E che dire poi dell’altro lato della medaglia? Della “dote” per i 18enni meno abbienti? Anche qui la sensazione è che il tempo per riflettere sia mancato e che, di conseguenza, non sia restato altro da fare se non ricorrere all’ennesimo bonus. La “dote”, fin che c’è stata (1975), era quanto veniva attribuito al marito come contributo per gli oneri del matrimonio. Una modalità con cui si definiva una transazione e si declinava dal quel momento in poi ogni responsabilità. Le parole sono pietre: riproporre il termine nel caso dei più giovani espone, come meglio non si potrebbe, la volontà della politica di liberarsi di un problema piuttosto che di affrontarlo come meriterebbe (e con interventi – lo sappiamo bene – assai più dolorosi politicamente).
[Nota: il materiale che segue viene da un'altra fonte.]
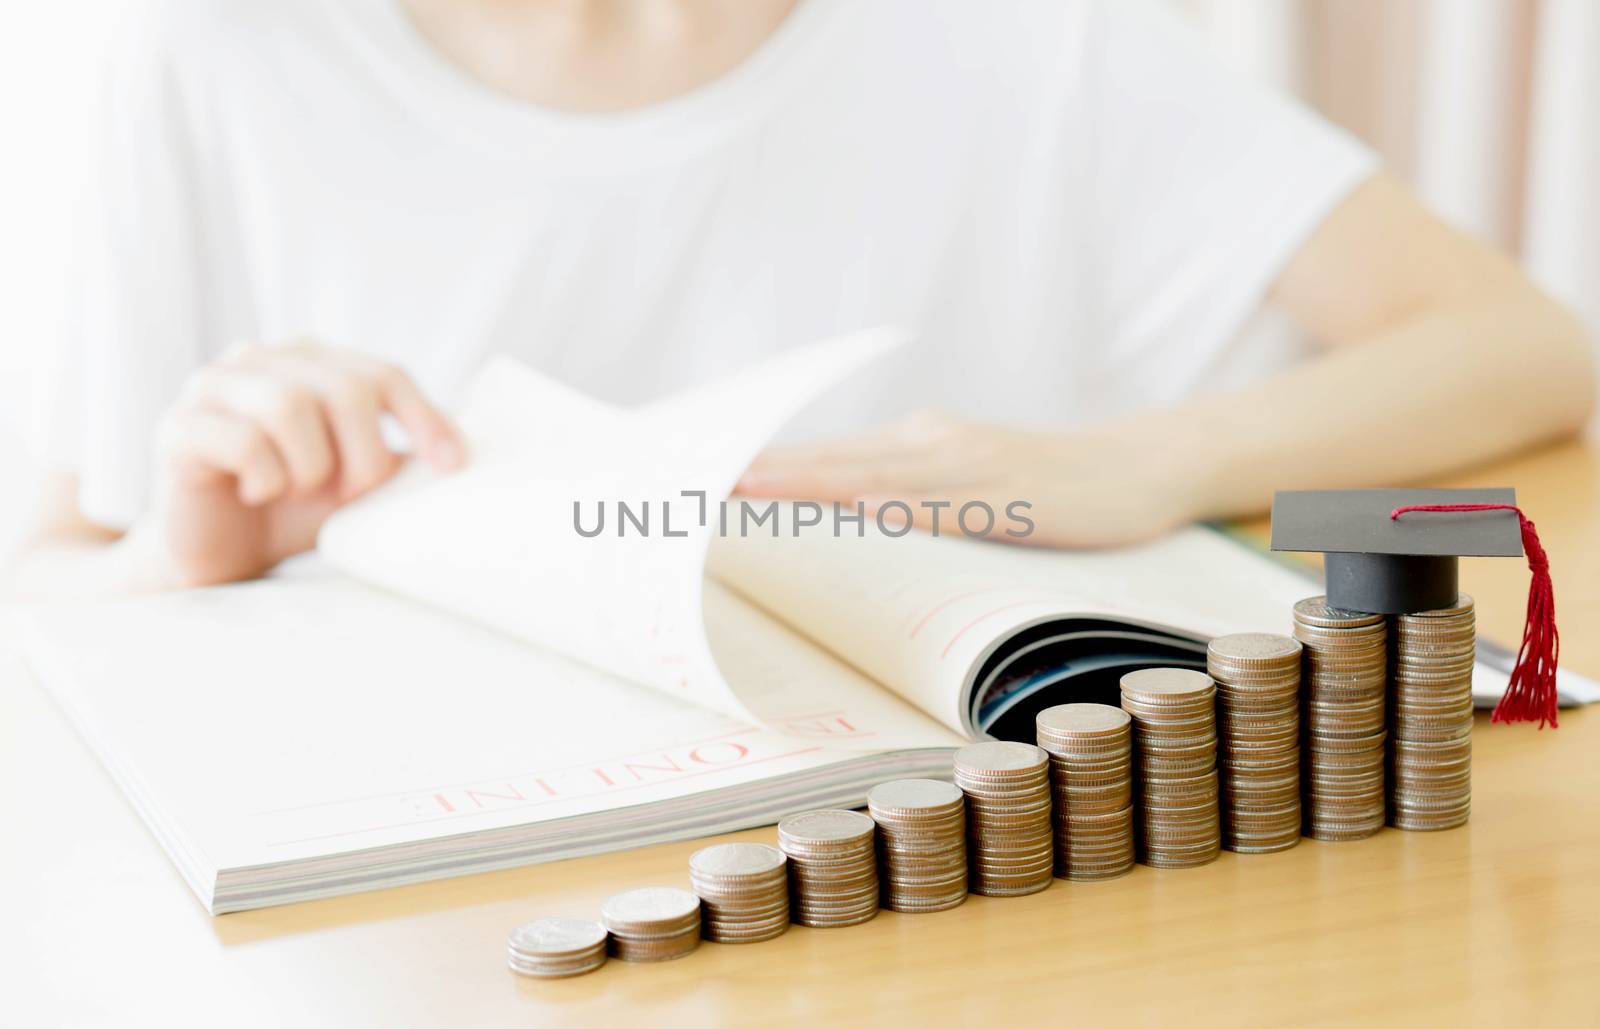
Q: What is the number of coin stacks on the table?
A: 11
È possibile, anzi probabile, che anche questa proposta sia – come altre – null’altro che una “bandierina identitaria”. Tante ne abbiamo viste e tante ne vedremo ancora. Ma diventa a questo punto inevitabile una domanda: l’autore della proposta si è pienamente reso conto di quale identità si manifesti attraverso questa proposta?